Пока Мишка осмысливал ситуацию, Дмитрий занялся воспитанием «молодой смены»:
— Десятник Семен! Доложить, как положено!
— Слушаюсь, господин старший десятник! — Браво отозвался Сенька. — Господин старшина, дозволь обратиться? Десятник Семен!
— Слушаю тебя, десятник Семен.
— Приблуда приперся и говорит: «Теперь я у вас десятником буду, слушайте все меня!»
— А ты?
— А я ему в морду!
— И?
— А он мне… — Сенька потупился, утратив воинственный вид, и стало заметно, что пацан с трудом сдерживает слезы. — А он мне еще сильнее…
— Дальше!
— Я к Кузьме пошел, а он мне кинжал не дает.
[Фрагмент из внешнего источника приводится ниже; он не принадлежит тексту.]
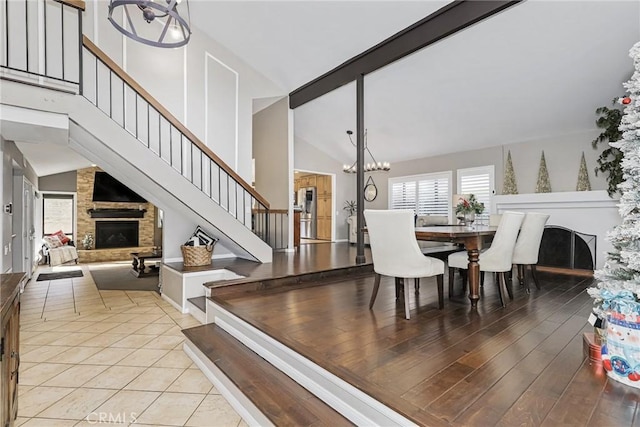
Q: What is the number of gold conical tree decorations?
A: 3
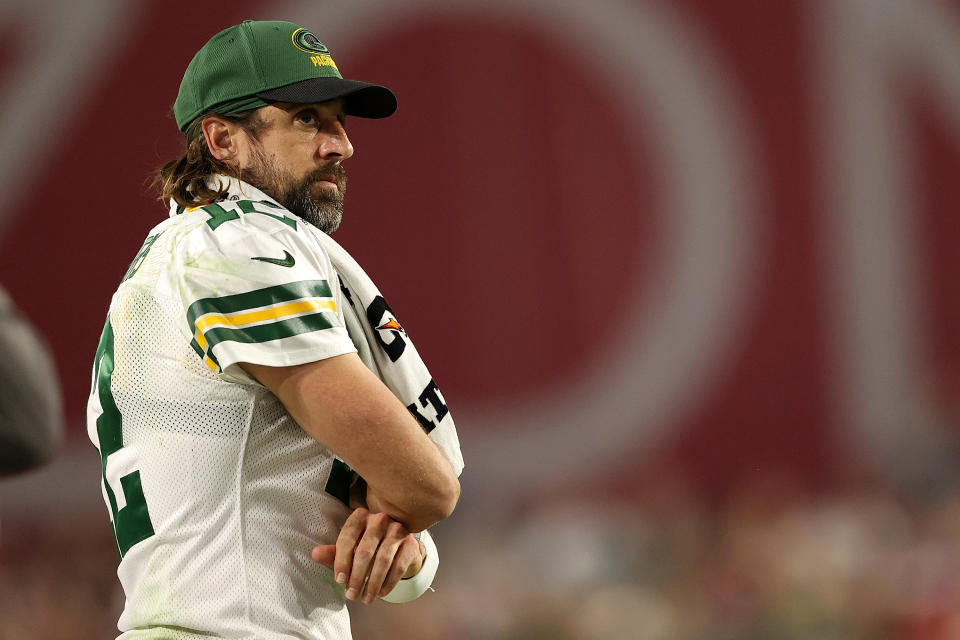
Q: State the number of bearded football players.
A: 1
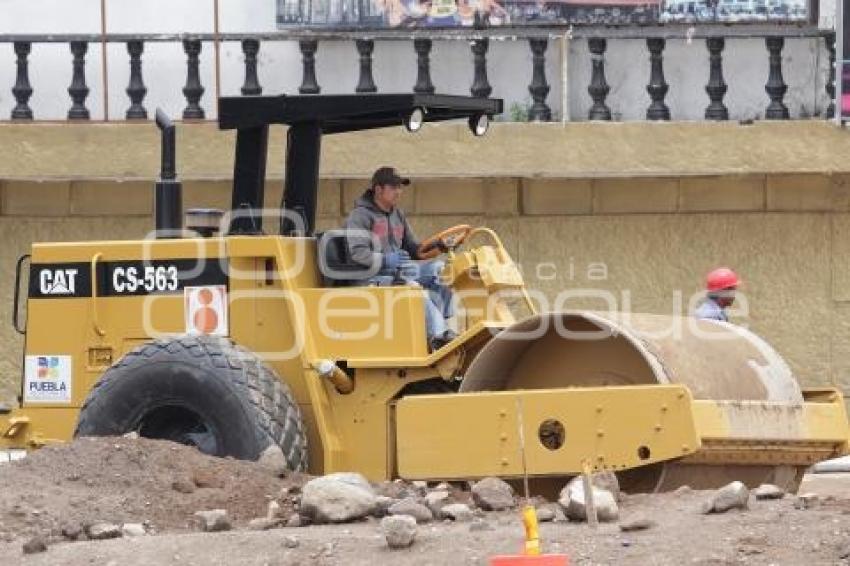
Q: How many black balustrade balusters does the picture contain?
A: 15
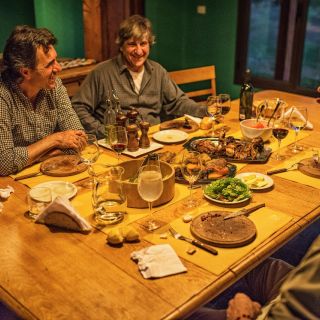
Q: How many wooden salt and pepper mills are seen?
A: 4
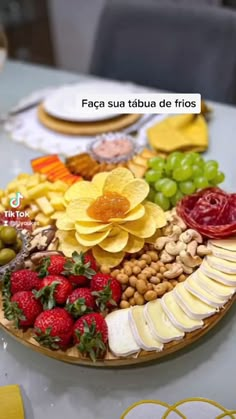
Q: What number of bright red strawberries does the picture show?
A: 9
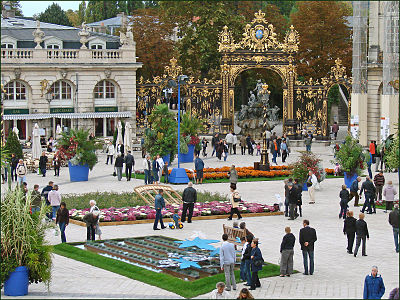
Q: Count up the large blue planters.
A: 6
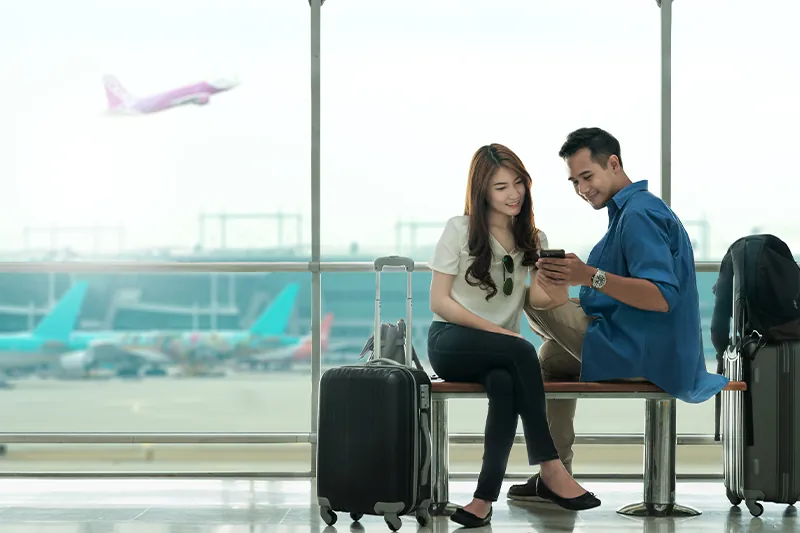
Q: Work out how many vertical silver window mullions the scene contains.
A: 2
Я хотел тогда на кухне ножик взять, а меня тряпкой… — Слезы, все-таки, прорвались наружу и Сенька, хлюпнув носом, принялся утираться рукавом. — Я Приблуду все равно прибью, ты меня десятником назначил, а он…
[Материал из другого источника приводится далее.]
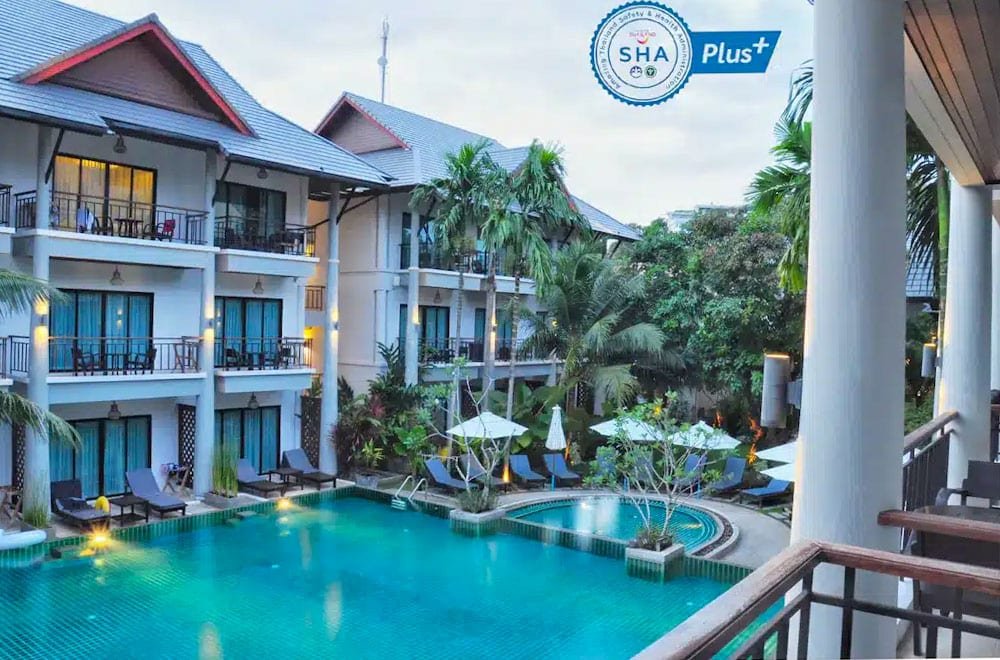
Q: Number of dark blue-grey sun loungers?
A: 13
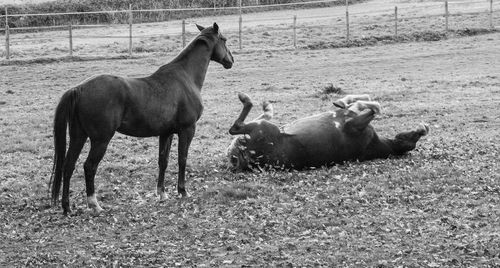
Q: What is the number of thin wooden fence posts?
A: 10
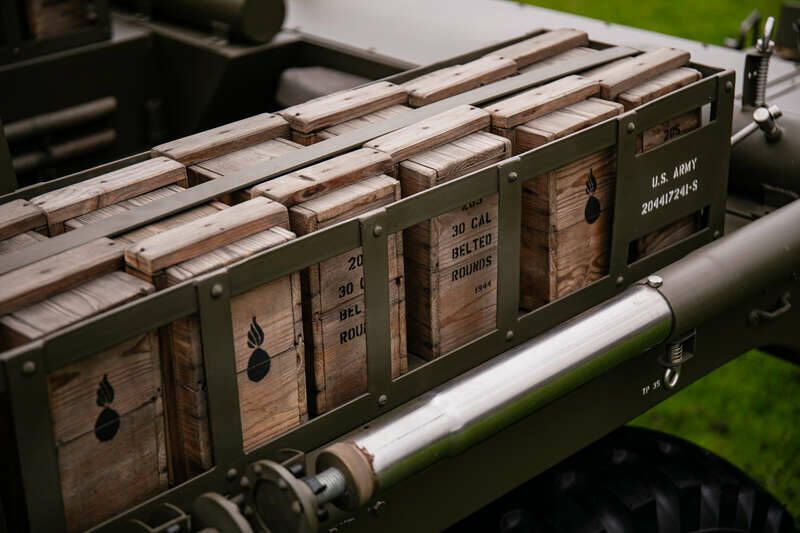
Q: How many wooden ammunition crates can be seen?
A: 12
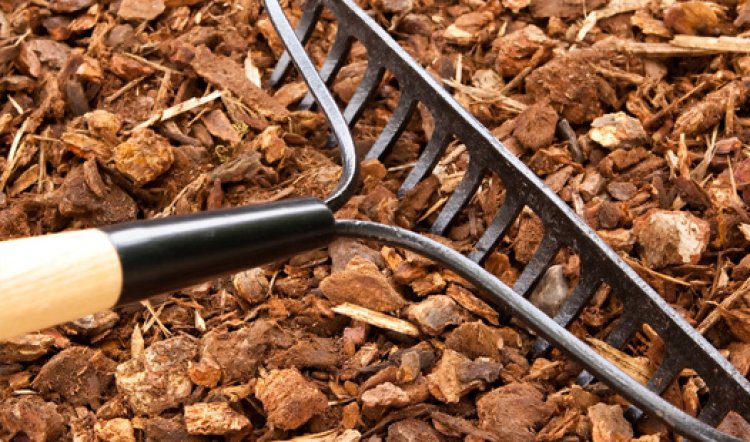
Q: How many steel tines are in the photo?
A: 12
— Если ты сам в десятниках удержаться не можешь, то никакое назначение тебя не спасет! — Мишка постарался придать своему голосу как можно больше строгости. Десятник означает, что ты более сильный, более умный и более умелый, чем любой из твоих подчиненных. Если тебя кто-то сумел прогнать, то подчиняться тебе не будут!
— Так я и хочу… кинжалом!
— У Приблуды нож есть?
— Нет.
— Значит и ты без него обходись!
— Так он же сильнее!
— А ты палкой! Зубами, ногтями, чем хочешь! Чужой человек пришел к нам на подворье и распоряжается, как у себя дома! Ты что, не знаешь, как Лисовины на такое отвечают? Или ты десятник, или никто — даже не Лисовин. Иди и притащи этого Приблуду сюда. Я хочу видеть, что не ошибся, назначая тебя десятником.
— Так это… А кочергой можно?
— Кочерга не оружие. — Мишка с трудом сдержал улыбку. — Твой противник безоружен, не хватайся за оружие и ты. В остальном — твоя воля, мы его к себе не звали, сам пришел. Исполнять!
— Слушаюсь, господин старшина!
Семен испарился — как не было.
— Мить, сходи, глянь, как не убил ненароком — кочерга, все-таки… И объясни пацанам, что своего десятника в обиду давать нельзя. Построже так.
— Сейчас я им объясню. — Зловещим тоном, но улыбаясь, пообещал Дмитрий. — Я им так объясню…
Мишка с улыбкой проводил взглядом Дмитрия и неотступно следующую за ним Сестренку. Когда-то, в середине 50-х годов, Мишка сам в аналогичной ситуации услыхал от своего отца примерно те же слова, какие он сейчас сказал Сеньке. После Великой Отечественной прошло чуть больше десяти лет, и фронтовики были не согбенными старцами, а крутыми молодыми мужиками, которым сам черт был не брат. Милицию, при появлении хулиганов тогда не звали, разве что, скорую помощь, а молодые балбесы опасались хамить старшим — можно было так нарваться, что не дай Бог. Естественно, что отец, ушедший на фронт добровольцем в семнадцать лет, и закончивший войну в Австрии, ничего другого своему сыну сказать не мог — просто и в голову не пришло бы.